Excerpted data section start
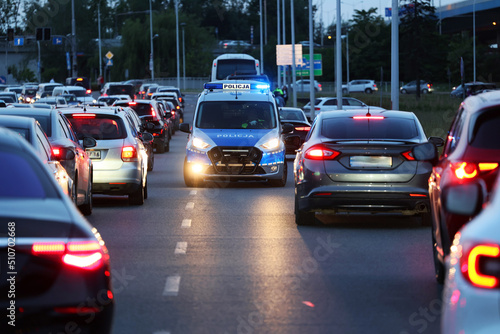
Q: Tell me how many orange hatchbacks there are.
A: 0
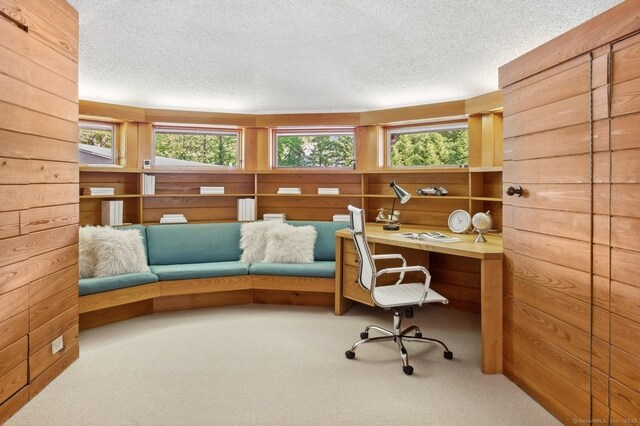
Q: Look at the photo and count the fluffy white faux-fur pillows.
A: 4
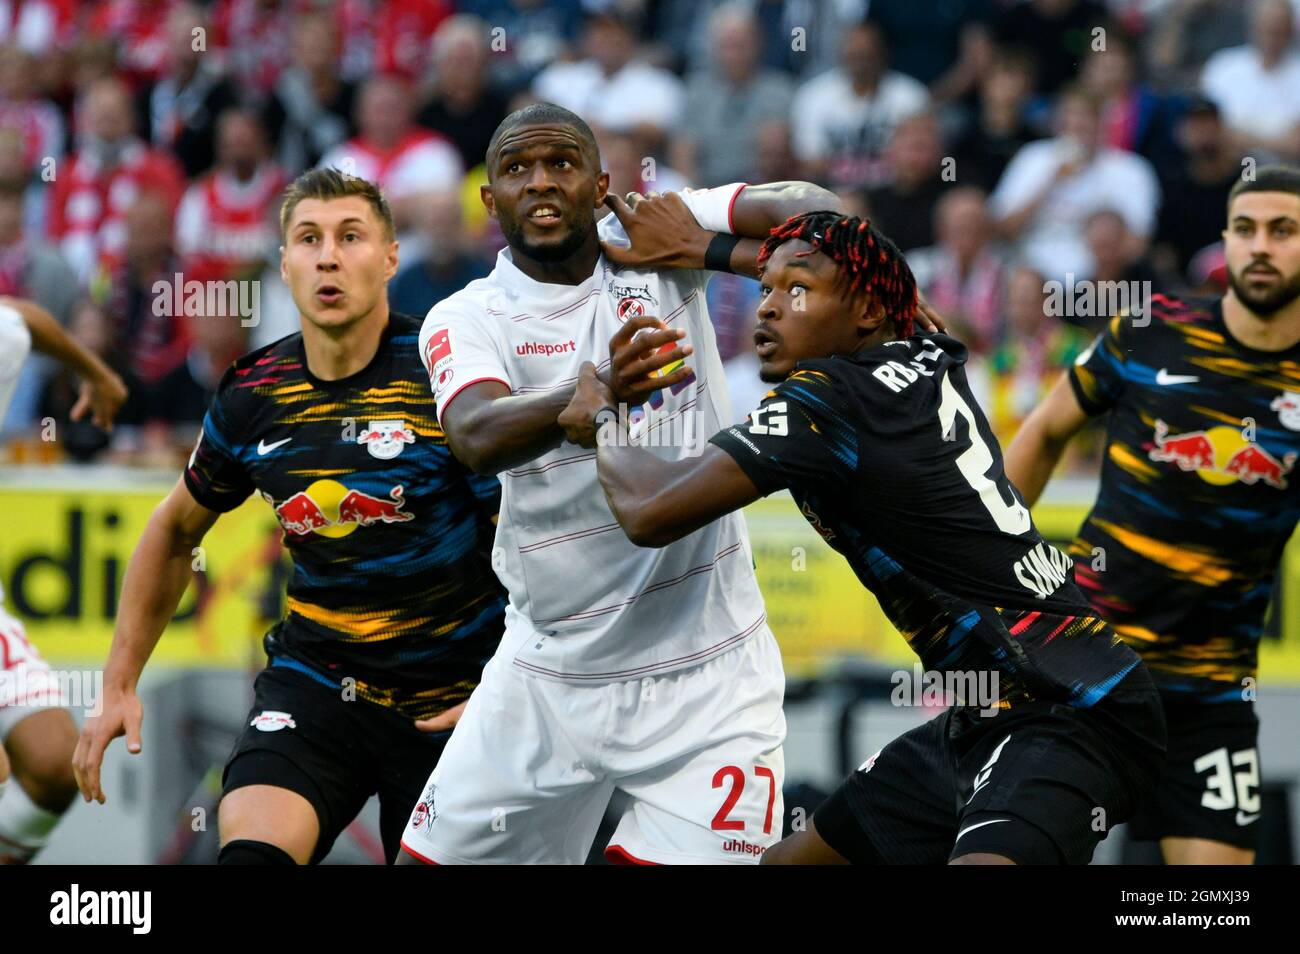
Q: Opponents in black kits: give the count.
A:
Excerpted data section end
### Problem to solve
Copy all records exactly; omit images.

### Answer to the problem
Q: Tell me how many orange hatchbacks there are.
A: 0
Q: Look at the photo and count the fluffy white faux-fur pillows.
A: 4
Q: Opponents in black kits: give the count.
A:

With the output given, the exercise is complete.